## MATERIAL PROVIDED
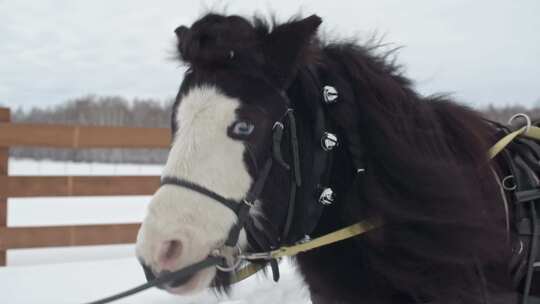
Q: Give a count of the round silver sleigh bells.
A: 3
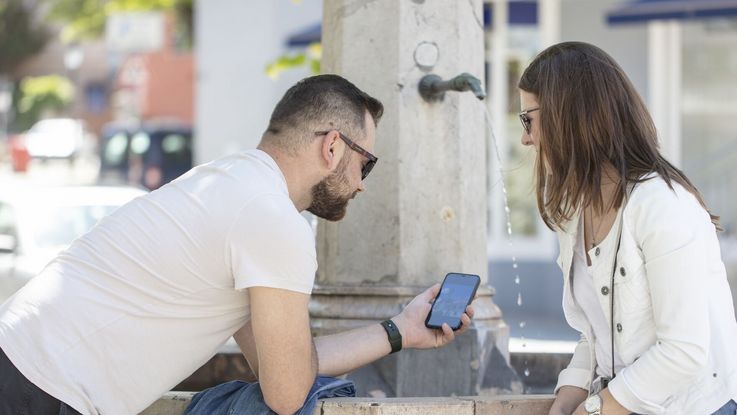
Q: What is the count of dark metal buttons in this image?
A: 4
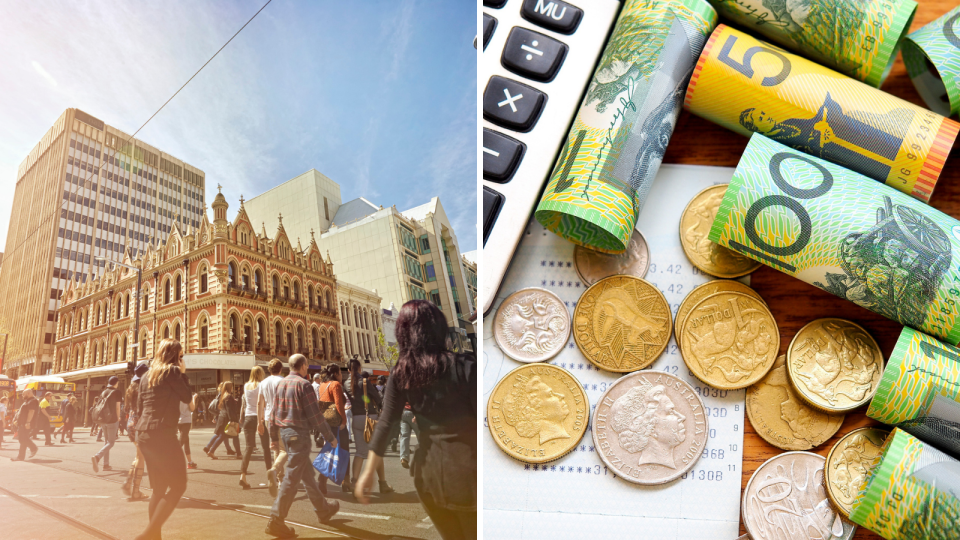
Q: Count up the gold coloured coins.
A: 8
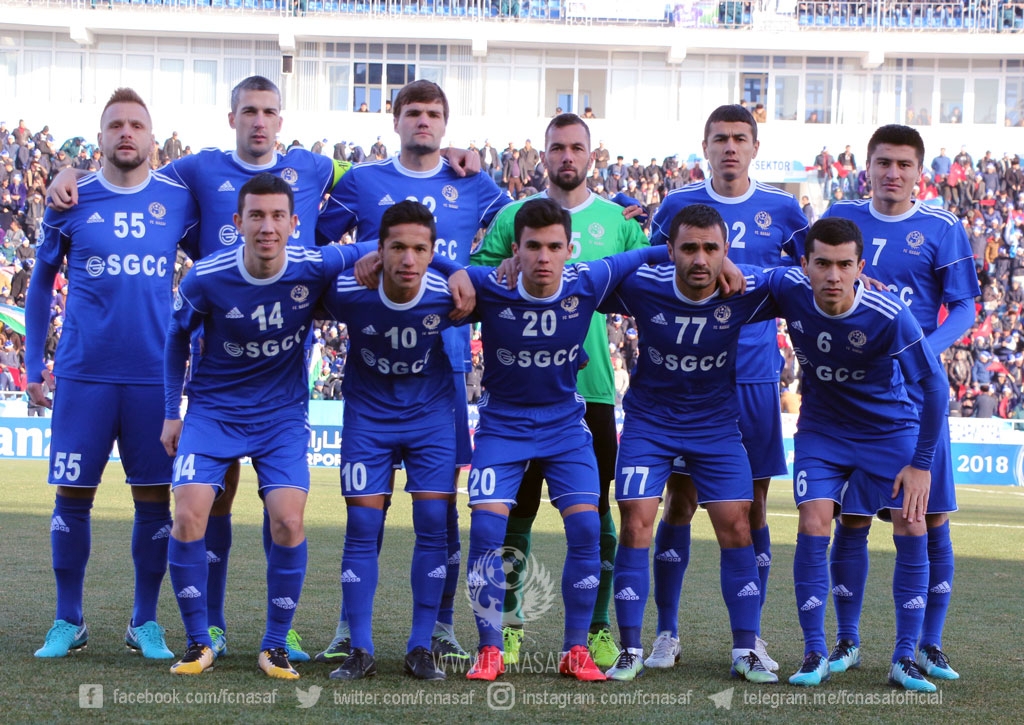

## TASK STATEMENT
Give back the material above exactly as it appears, minus any picture.

## ANSWER
Q: Give a count of the round silver sleigh bells.
A: 3
Q: What is the count of dark metal buttons in this image?
A: 4
Q: Count up the gold coloured coins.
A: 8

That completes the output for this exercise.